[Items from a dataset]
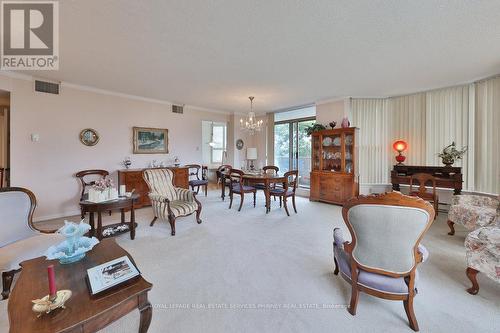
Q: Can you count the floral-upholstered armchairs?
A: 2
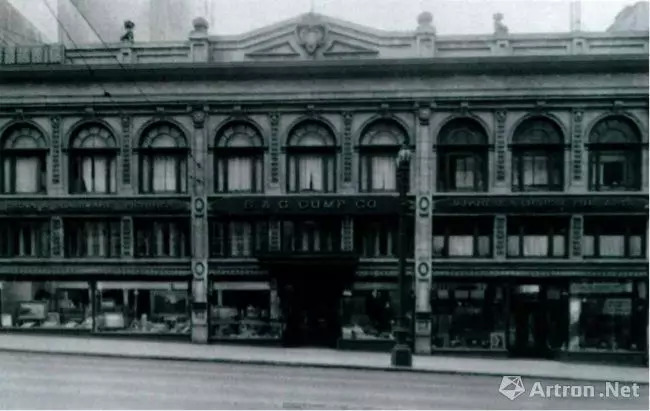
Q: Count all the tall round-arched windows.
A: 9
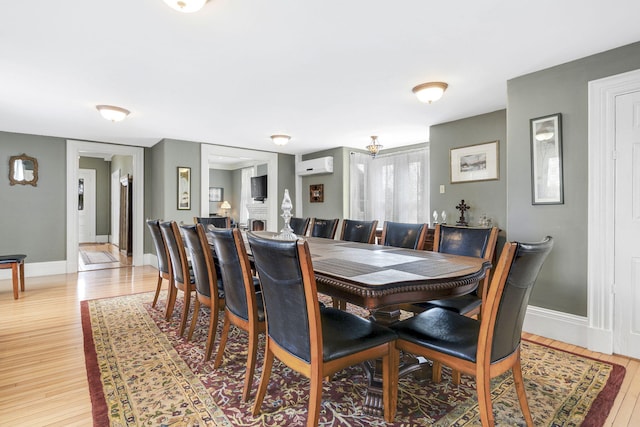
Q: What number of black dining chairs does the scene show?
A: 12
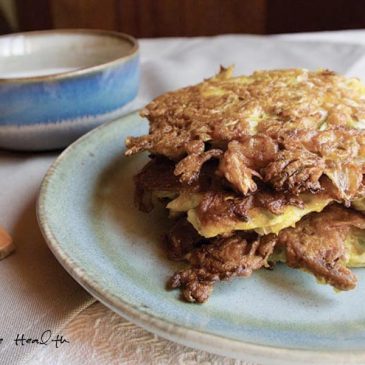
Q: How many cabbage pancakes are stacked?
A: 3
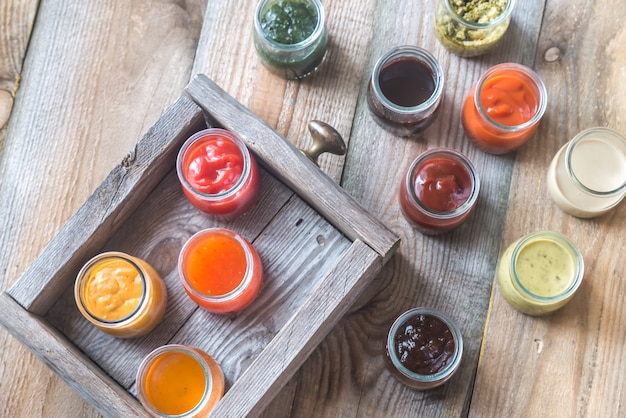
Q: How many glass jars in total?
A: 12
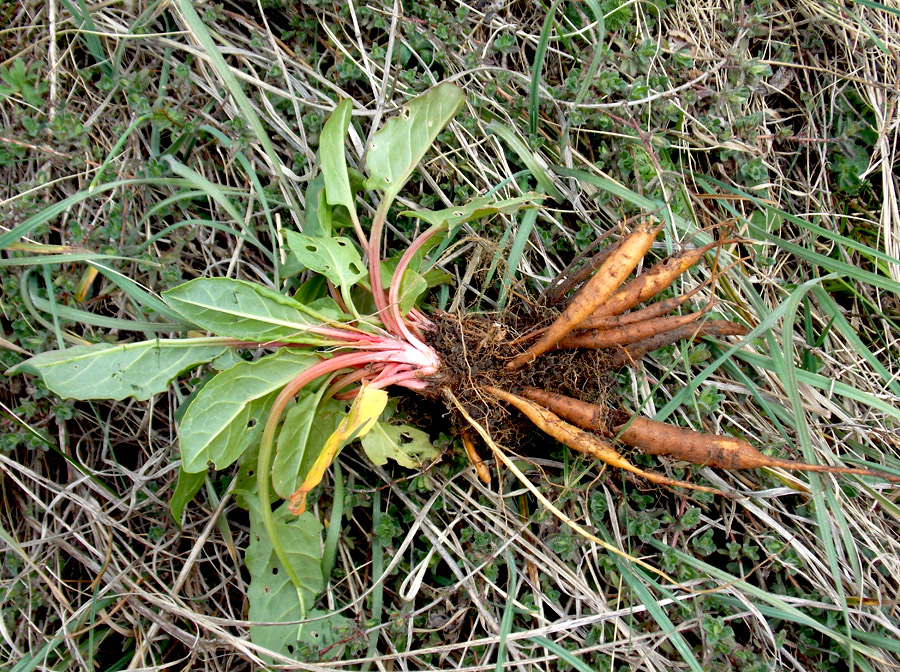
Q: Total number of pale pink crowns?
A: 1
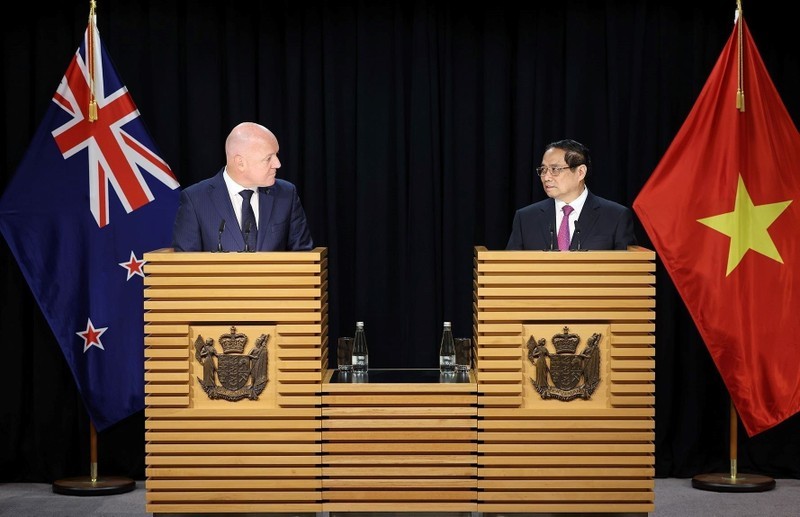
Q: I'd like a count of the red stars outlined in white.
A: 2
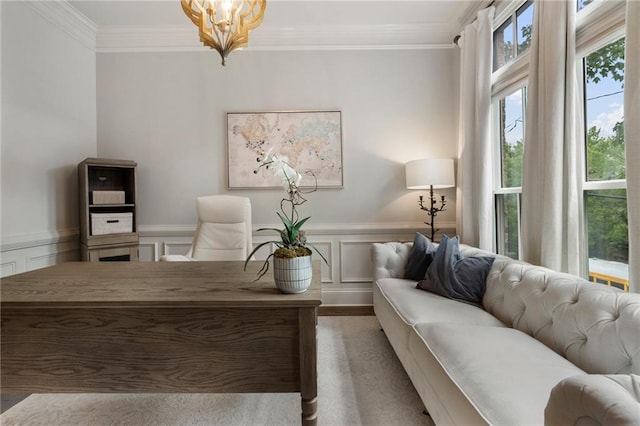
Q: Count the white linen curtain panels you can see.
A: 3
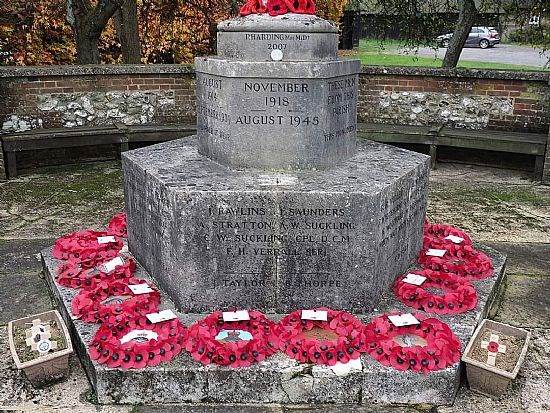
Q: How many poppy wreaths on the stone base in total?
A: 11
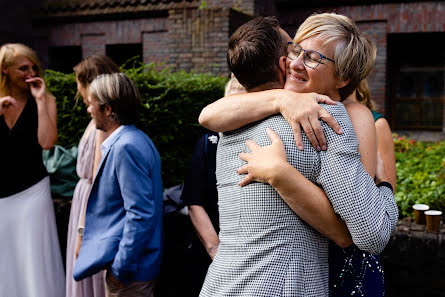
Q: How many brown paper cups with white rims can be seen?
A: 2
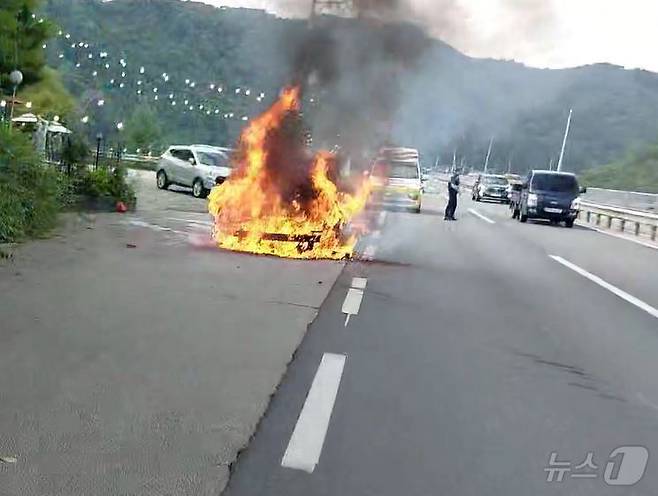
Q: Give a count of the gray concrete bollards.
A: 0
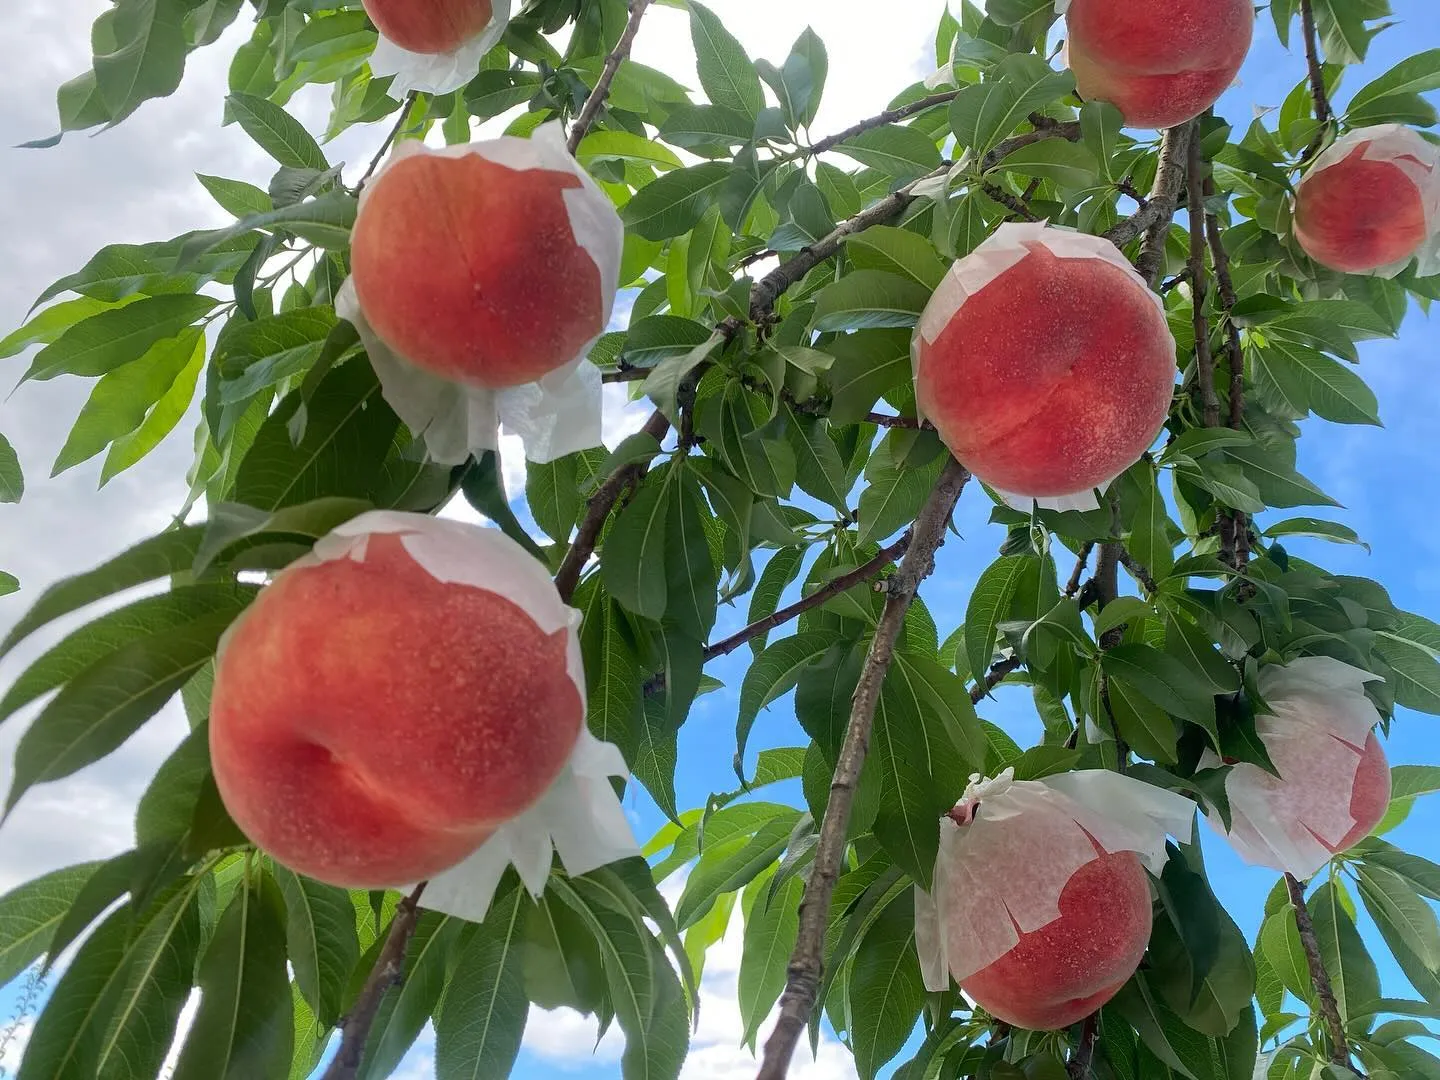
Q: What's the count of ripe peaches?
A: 8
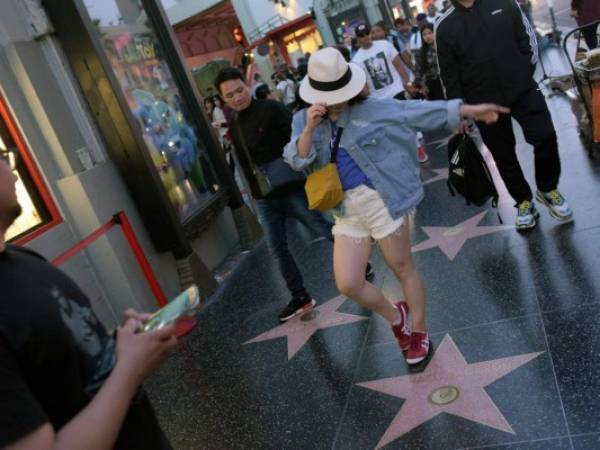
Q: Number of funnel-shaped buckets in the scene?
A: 0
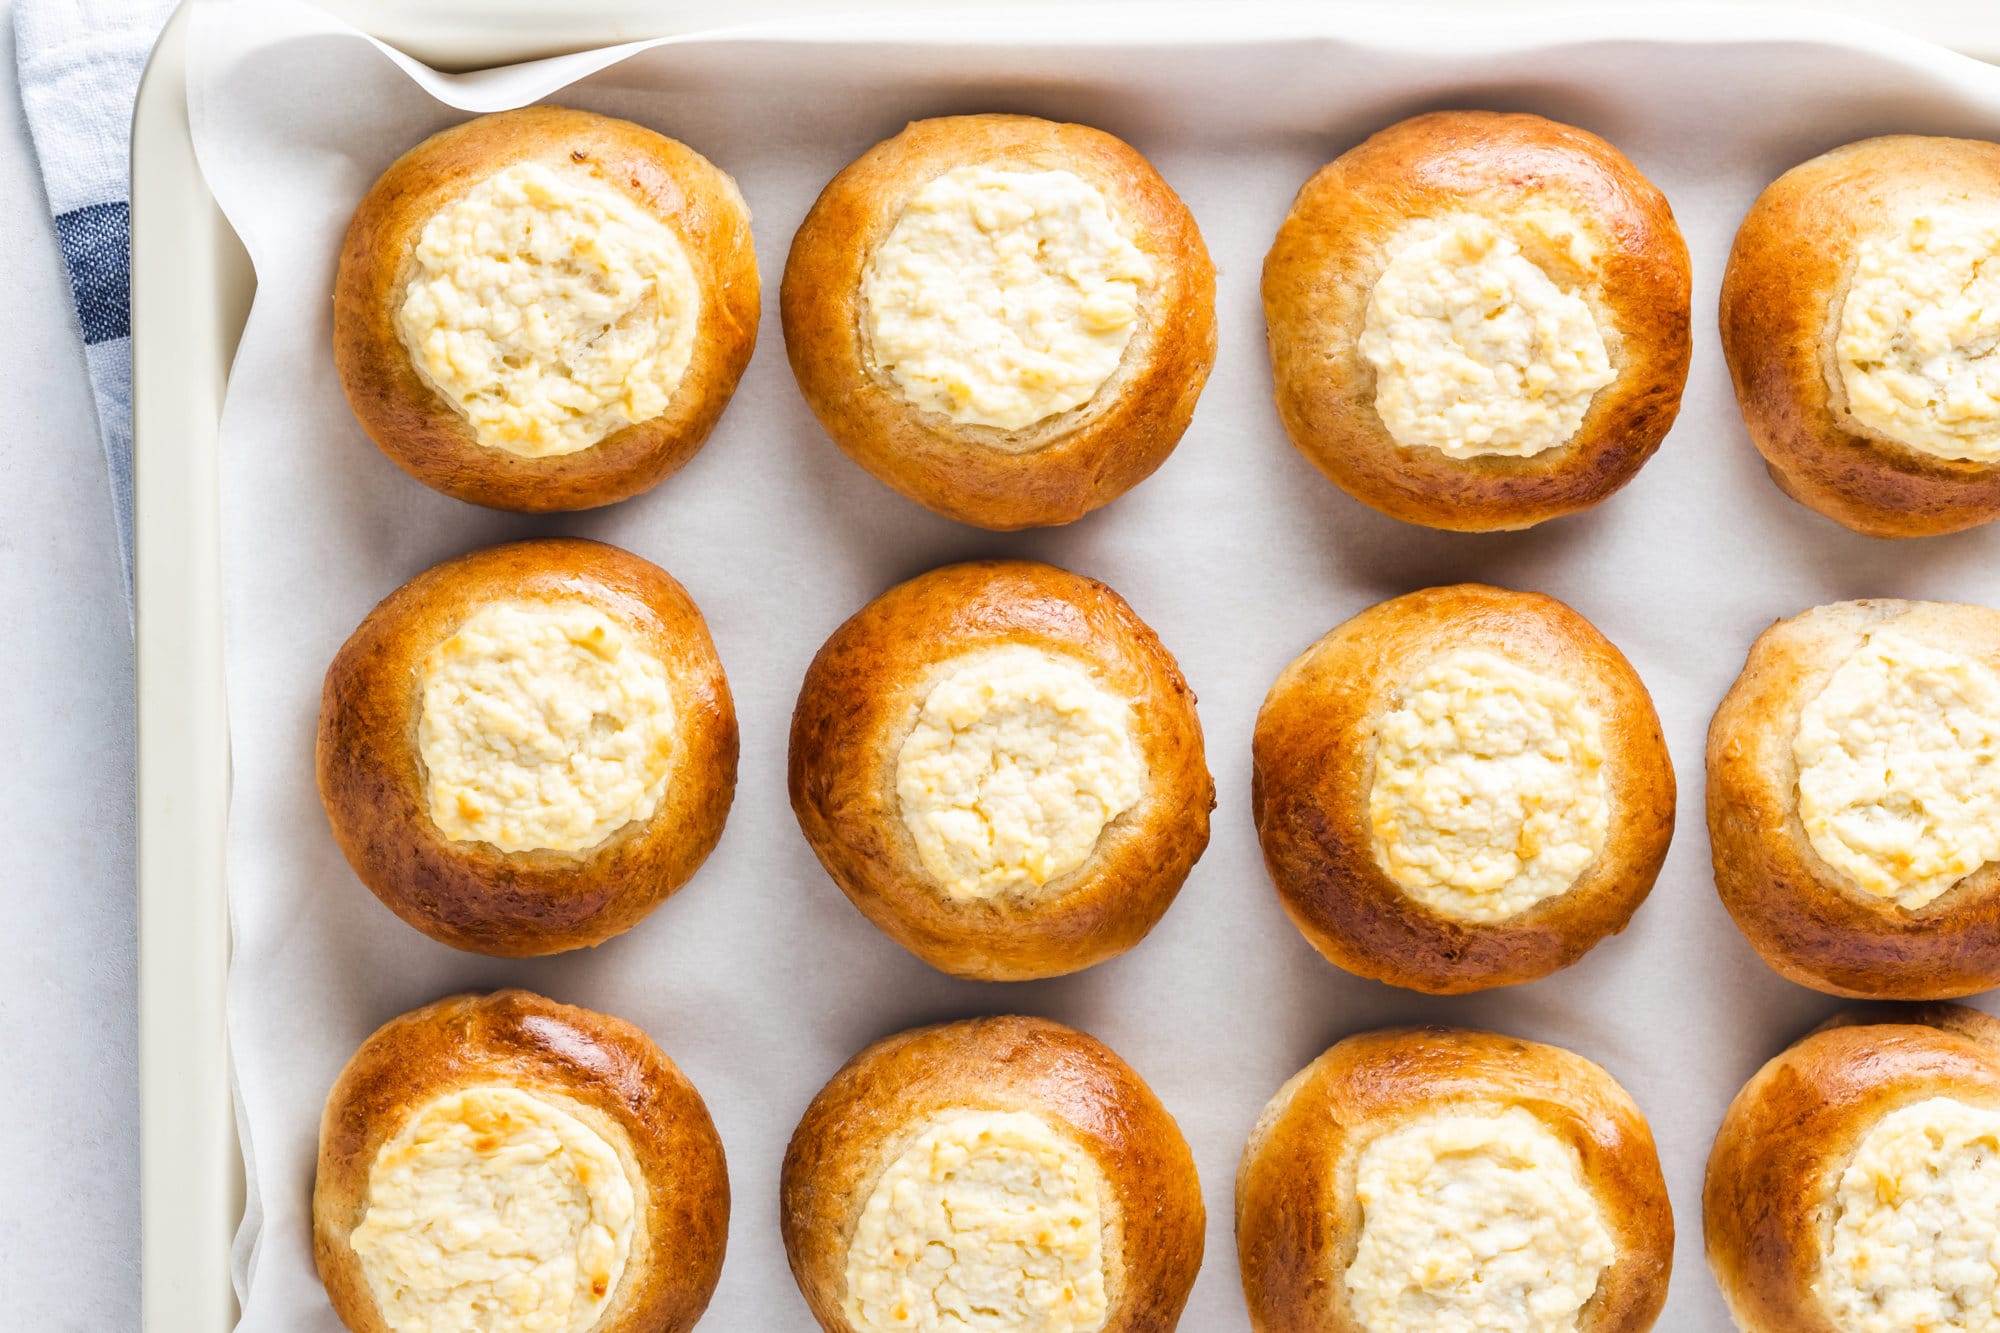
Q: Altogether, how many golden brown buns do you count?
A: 12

• **WORK ORDER**: Please transcribe exactly the lines from the one containing "Q: How many poppy" through the final line of the data, including both, and nothing else. Pictures are to be left out.

• **EXERCISE ANSWER**:
Q: How many poppy wreaths on the stone base in total?
A: 11
Q: How many brown paper cups with white rims can be seen?
A: 2
Q: Give a count of the gray concrete bollards.
A: 0
Q: What's the count of ripe peaches?
A: 8
Q: Number of funnel-shaped buckets in the scene?
A: 0
Q: Altogether, how many golden brown buns do you count?
A: 12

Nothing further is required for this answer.